* WORK TO COMPLETE *
If a record contains a picture, leave the picture out and reproduce everything else exactly.
─── TASK INPUTS
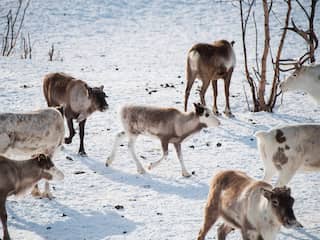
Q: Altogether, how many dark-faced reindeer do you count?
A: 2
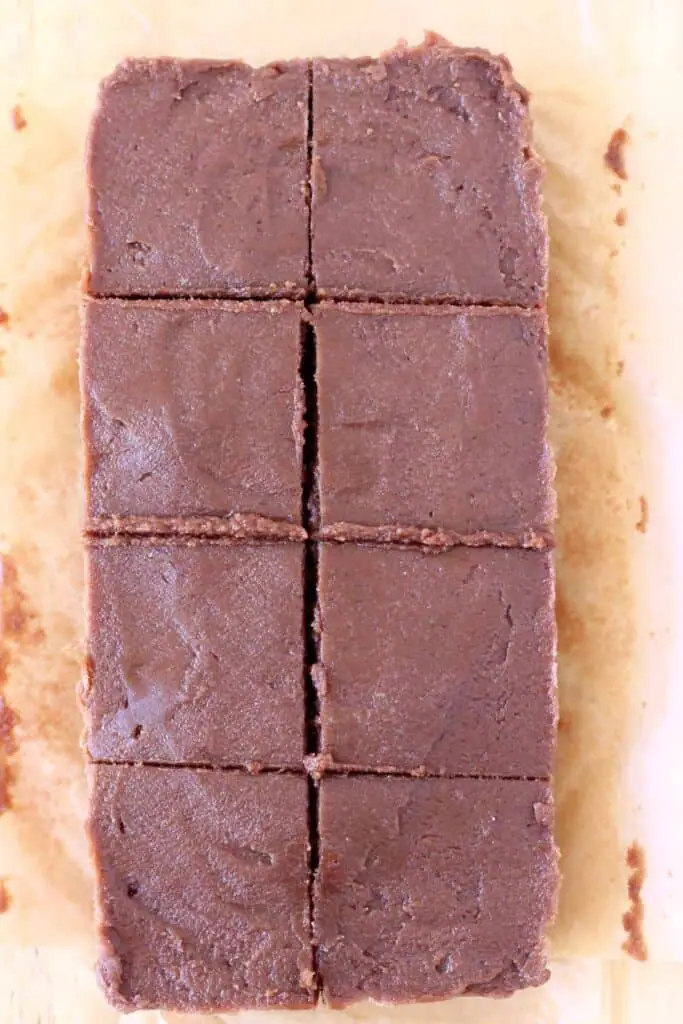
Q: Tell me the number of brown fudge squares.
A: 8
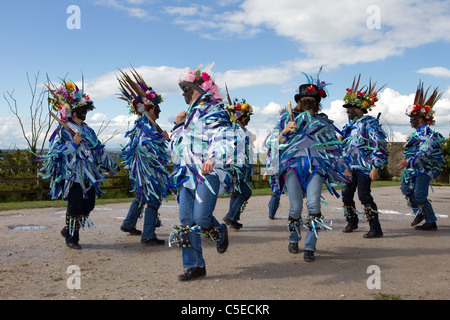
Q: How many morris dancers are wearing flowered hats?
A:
──────
* RESPONSE AREA *
Q: Altogether, how many dark-faced reindeer do you count?
A: 2
Q: Tell me the number of brown fudge squares.
A: 8
Q: How many morris dancers are wearing flowered hats?
A:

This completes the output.